Although I had a lot to learn as to how I would integrate this teaching element into my practice, it has been worth the time and effort, as through the years many patients who were losing teeth now gained a reality on the importance of their part of the health equation and became willing partners. They not only were saving their teeth, but were becoming healthier systemically. I am proud to say that besides seeing my patients become healthier both orally and systemically, I have not had one patient in all these years lose all their teeth and need full dentures, if they had their own teeth upon becoming a member of my practice. This type of success that the practice is experiencing with its patients is a living example of successful application of the second definition of the word “diagnosis,” to discover the exact cause – and deal with it - and warrants the practice being named a Wellness Center.
Along this learning odyssey, Dr. Robert Lee, who was a research biologist prior to becoming a dentist, became one of my mentors. After graduating with honors and being in practice a short time, he realized that some patients rarely, if ever, needed dental care. They had attractive smiles, no gum disease and exhibited no teeth wear. Being curious, and having research-based experience, he decided to do detailed studies of these patients. He made models of their mouths, recordings of their unique functional jaw movements as well as photographs of their teeth in these various functional positions, as well as x-rays of their jaw joints. After closely studying over 300 of these people, he discovered that they all shared basic attributes that allowed them to go through life with few, if any, dental problems. These attributes are the guidelines that are taught in the organization that was spawned from his discoveries, known as the Foundation for Bioesthetic Dentistry. I was fortunate to have studied under him directly for several years, and then teaching with him and the organization. These principles guide me in treating my patients out of head and neck pain, vertigo, migraines and elimination of teeth wear.

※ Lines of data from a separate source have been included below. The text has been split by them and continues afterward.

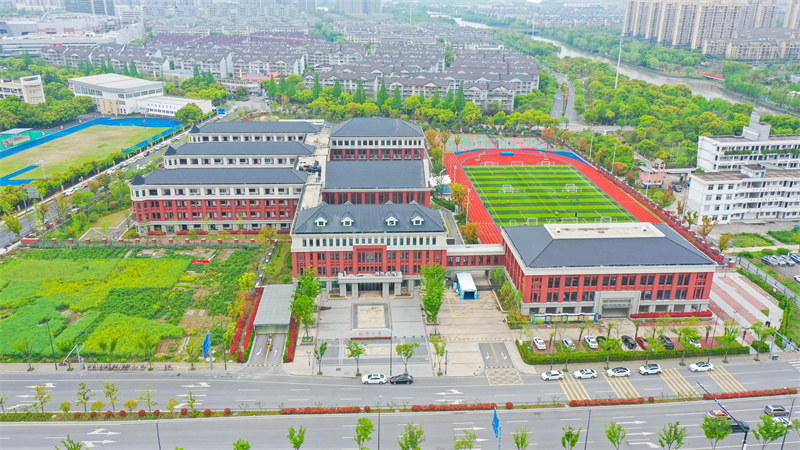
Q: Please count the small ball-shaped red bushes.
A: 12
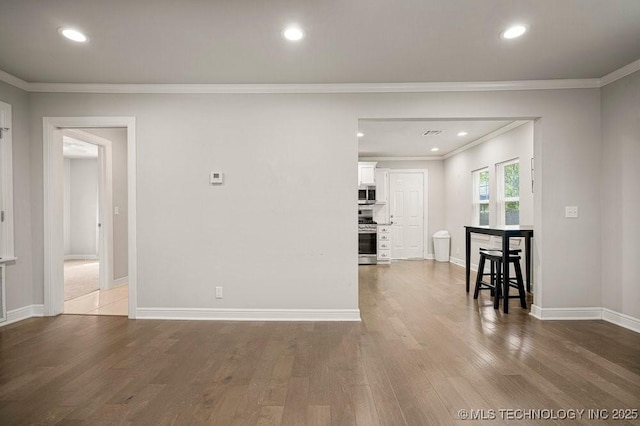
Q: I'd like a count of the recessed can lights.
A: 6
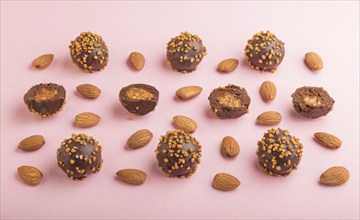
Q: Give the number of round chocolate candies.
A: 6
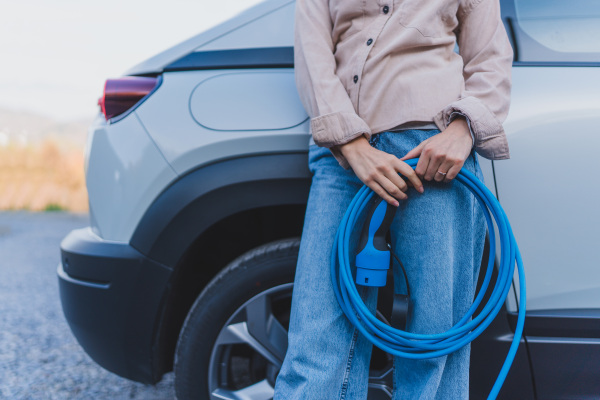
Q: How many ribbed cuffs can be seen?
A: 2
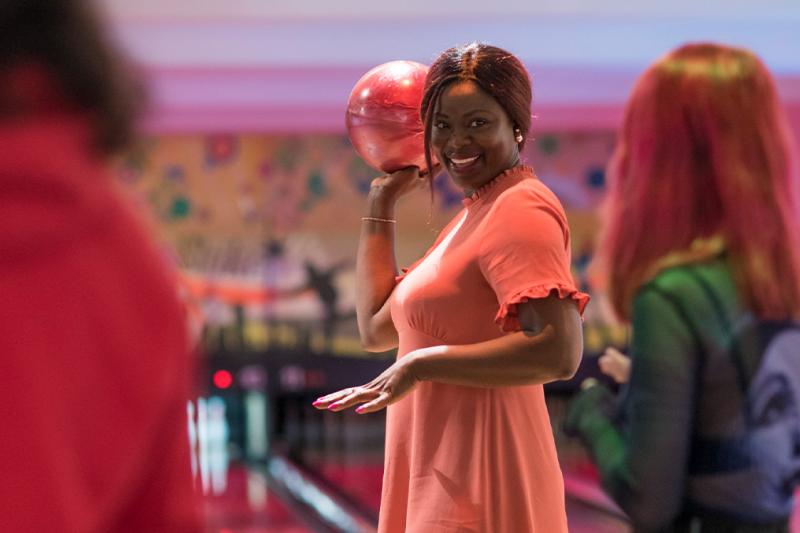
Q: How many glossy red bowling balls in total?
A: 1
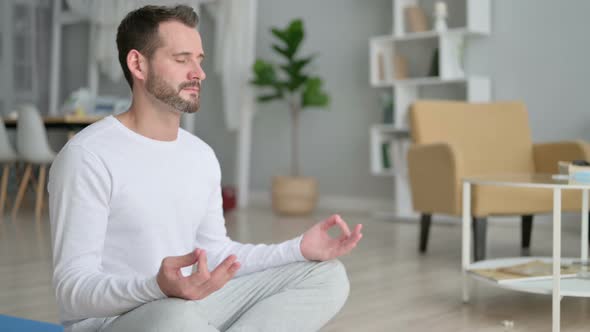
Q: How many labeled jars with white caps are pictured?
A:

My attaining a Fellowship and Mastership in the Academy of General Dentistry, conferred on just over 2,000 of one million dentists worldwide is based upon instructive and practical (hands-on) course work in all fields of dentistry followed by a written examination. I am also one of just over 300 dentists world wide trained in all four levels of Bioesthetics coursework. These learning experiences have offered me a far different view of dentistry – a far cry from the conventional dentistry I used to practice which follows the first definition of the word “diagnosis.” Having learned the “why” behind the many oral afflictions I see daily with my new patients has led to the development of the mission of The Dental Wellness Center, which is to teach its patients about the nature of their oral system to such a degree that they can make informed choices regarding its future, a living example of the second definition of that very important word, “diagnosis.”